You can find the full 2019 Budget Statement at https://sg.sg/budget2019.
Enhancements to Workfare Income Supplement (WIS) scheme
WIS provides cash supplements and CPF top-ups to workers whose earnings are in the bottom 20%, with some support for those slightly above.
From January 2020:
- The qualifying income cap will be raised from the current $2,000 per month to $2,300 per month.
- The maximum annual payouts will be increased by up to $400.
You can find out more at:
Extension of Special Employment Credit (SEC) and Additional SEC (ASEC)
The SEC was introduced in 2011 to support employers in hiring older Singaporeans, and the ASEC in 2015 to encourage employers to hire workers above the re-employment age. In 2017, the SEC and ASEC were extended until end-2019 to provide wage offsets to employers hiring Singaporean workers aged 55 and above, and earning up to $4,000.
As announced at Budget 2019, the SEC and ASEC will be extended for one more year, until end-2020.
You can find out more at the SEC website.
Launch of New Professional Conversion Programmes (PCP)
Since the establishment of the Professional Conversion Programme (PCP) in 2007, over 100 PCPs have been launched in about 30 sectors. In 2019, new PCPs relating to Blockchain, Embedded Software, and Prefabrication, will be launched to help Singaporeans move into new growth areas.
Workforce Singapore will share more details on the new PCPs later this year.
You can find out more at the WSG website.
Extension of Career Support Programme
The Career Support Programme, which is part of Adapt and Grow initiative, provides salary support to encourage employers to hire mature and retrenched, or long-term unemployed Singapore Citizens for PMET jobs.
The CSP was introduced in 2015, and will be extended for two more years till March 2021. The support parameters remain unchanged.
You can find out more in the FAQs on Career Support Programme.
Changes to Dependency Ratio Ceiling (DRC), or Foreign Worker Quotas
To manage the foreign workers growth in the services sector, sustain the impetus for restructuring and support good employment outcomes, MOM will:
- Reduce the Services sector DRC in two steps, from 40% to 38% from 1 January 2020, and then to 35% from 1 January 2021.
- Reduce the Services sector S Pass Sub-DRC in two steps, from 15% to 13% from 1 January 2020, and then to 10% from 1 January 2021.
To ease the transition, these changes are announced nearly a year in advance, and will be implemented in two steps.
We encourage firms that are prepared to undertake transformation projects to grow sustainably within the new DRCs, to come forward early and tap on the Lean Enterprise Development (LED) Scheme. The LED Scheme provides grant support, as well as transitional manpower flexibilities if firms need more time to complete the transformation.

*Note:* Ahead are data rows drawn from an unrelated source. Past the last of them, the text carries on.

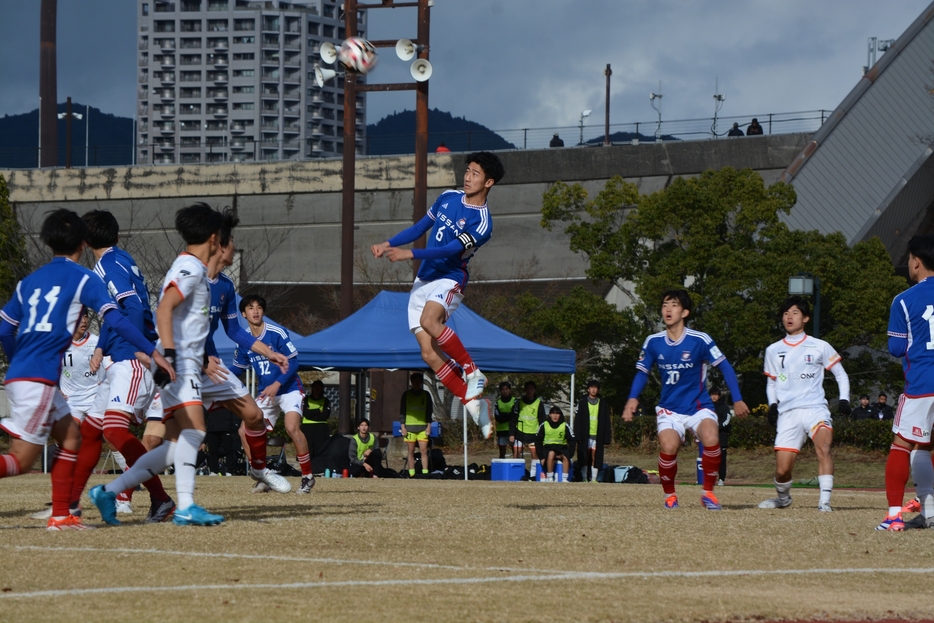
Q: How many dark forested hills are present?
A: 3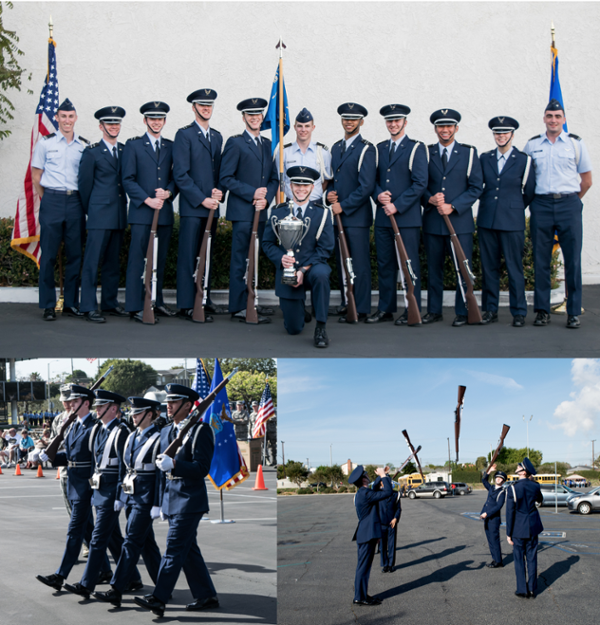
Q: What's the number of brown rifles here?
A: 12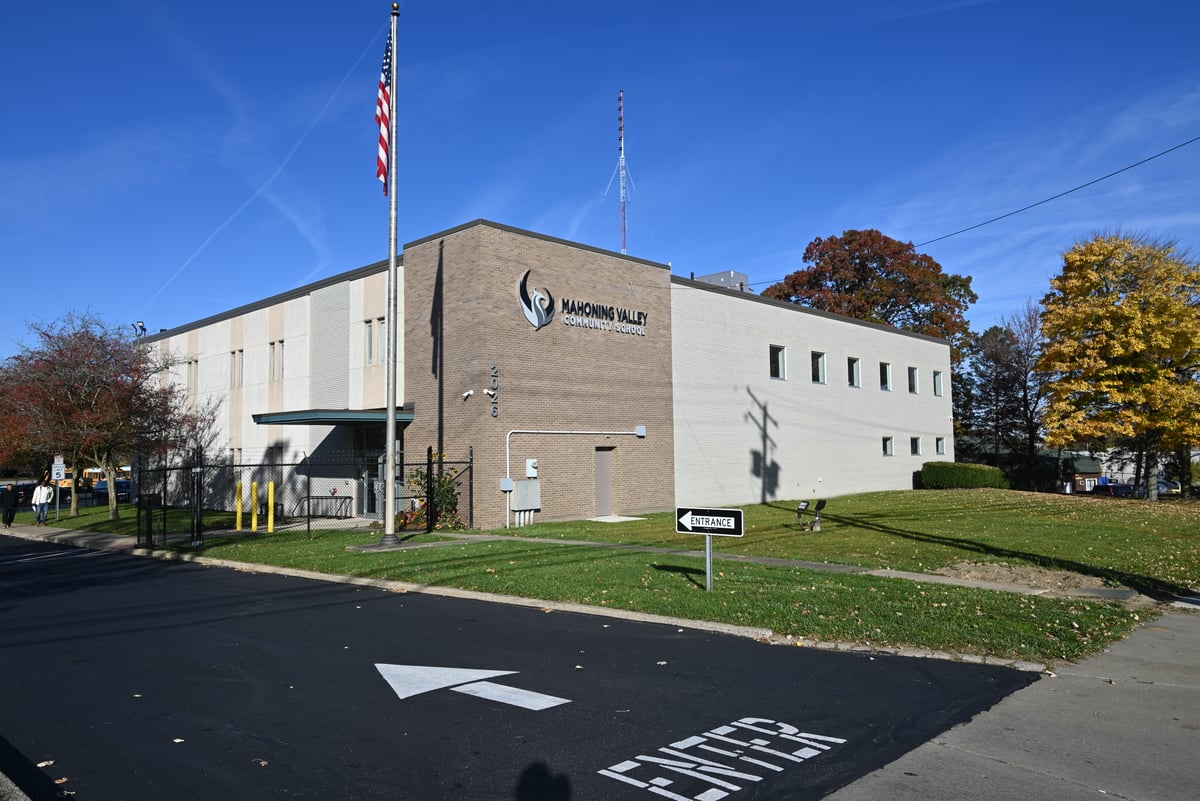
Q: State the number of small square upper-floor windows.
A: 6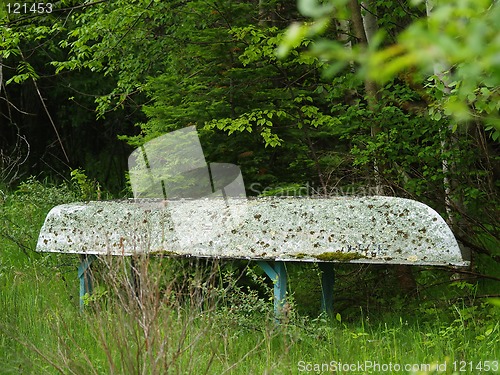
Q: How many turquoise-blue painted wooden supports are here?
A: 3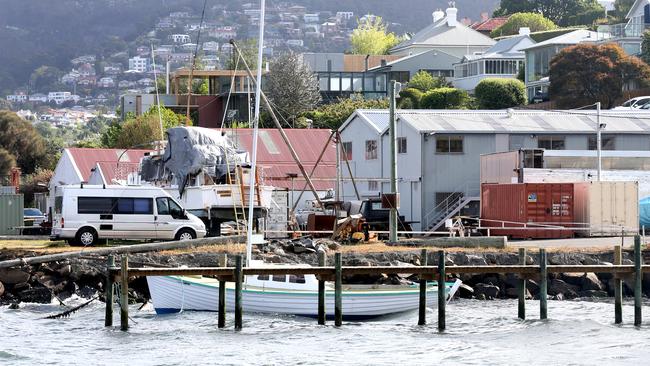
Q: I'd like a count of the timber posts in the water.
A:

There are no changes to the DRCs and S Pass sub-DRCs for the other sectors – Construction, Manufacturing, Marine Shipyard and Process.
No changes to Foreign Worker Levy Rates
There will be no changes to foreign worker levy rates, across pass types, sectors and tiers. The earlier-announced foreign worker levy increases for the Marine Shipyard and Process sectors will be deferred for another year.
You can find out more at the Budget Annex on Foreign Worker Policy Changes.
No changes to policy on Employment Pass
There are no changes to the policy on Employment Pass for all sectors (including Services sector).